To understand how the Kinetic Edge Exchange works, let’s take a look first at how traffic flows today. In the diagram below, a user in Chicago is connected to a wireless network. The service the user is connecting to exists in a centralized data center in Seattle. Outside of his control, the route his traffic takes is through Dallas. This results in a high and variable latency between the user and the application, limiting performance and often resulting in high transport costs as data must be moved cross-country and back again for each user.

 

With this architecture for the internet, it is impractical and in many cases impossible to support new applications such as city-scale IoT, autonomous vehicles and new virtualized 5G networks.

With the Kinetic Edge and the Kinetic Edge Exchange, the traffic flow can be greatly improved.
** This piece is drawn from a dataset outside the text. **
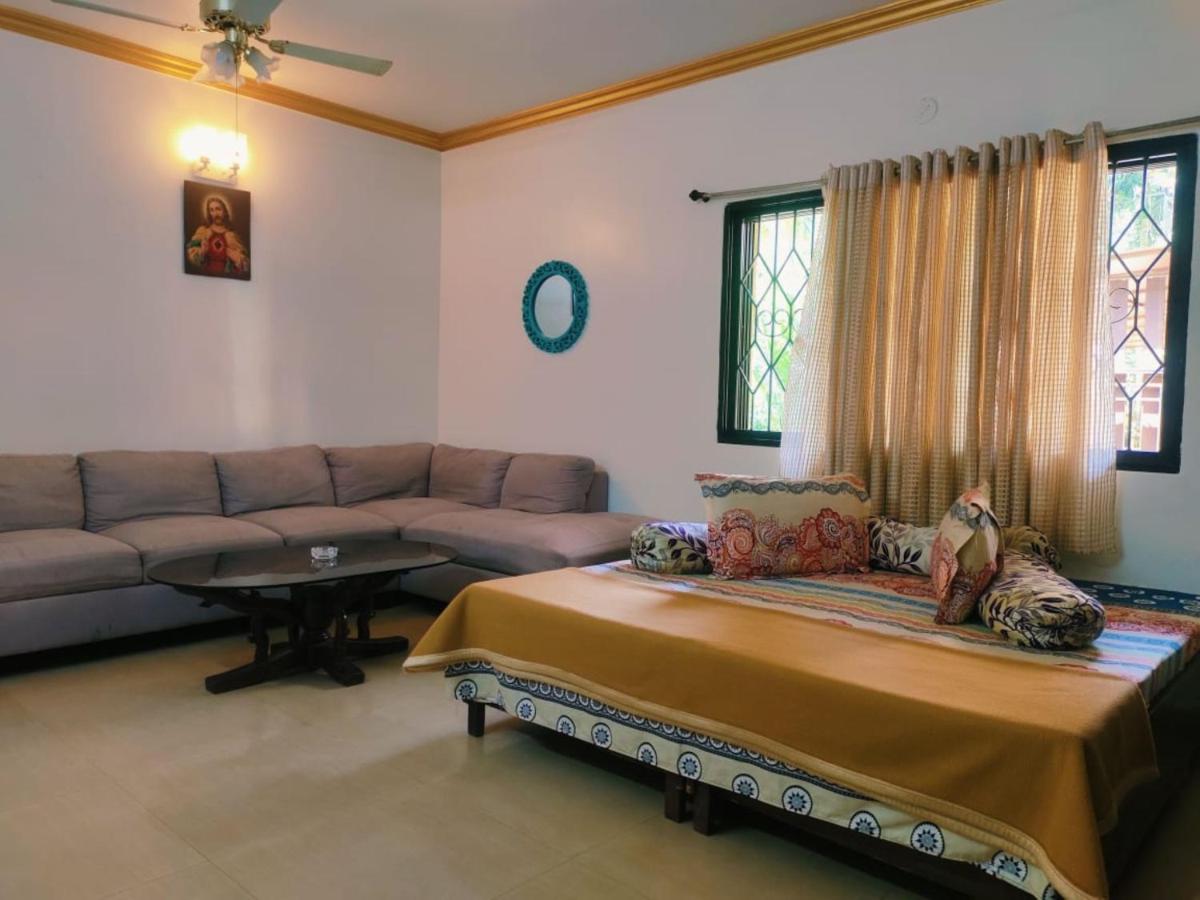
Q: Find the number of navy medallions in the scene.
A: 12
The Kinetic Edge combines all of the pieces necessary to fulfill the third act of the internet; edge exchange, edge colocation and edge networking. If even a single one of these is missing, the traffic flow below and the resulting benefit to users, operators and the internet as a whole cannot be realised. The edge itself is a network problem, and edge colocation is not enough to solve the challenges we face today.

With the Kinetic Edge, the service the user wishes to use is present in a Kinetic Edge data center within their city. These micro data centers support between 150 to over 180 kW of IT equipment per site, with each city having scope for over 20 sites to be deployed over time.

However, merely having the service present at the Kinetic Edge is not enough. The wireless network infrastructure the user is connected to must connect to the Kinetic Edge using the Kinetic Edge Fabric, our unique blend of city-scale optical Ethernet infrastructure combined with our custom SDN overlay technologies. Then, once that wireless network is connected to the Kinetic Edge, the Kinetic Edge Exchange can be used to create interconnection between the wireless network the user is connected to, and the service the user wishes to use at the edge.

 

Each Kinetic Edge site features a physical, software-defined Meet Me Room (MMR) much like one within a traditional hyperscale data center. However, unlike these facilities, the virtual cross connects tenants at the Kinetic Edge use to interconnect their networks with others are easily configured remotely, without a per-interconnect cost using the Kinetic Edge Portal or our APIs.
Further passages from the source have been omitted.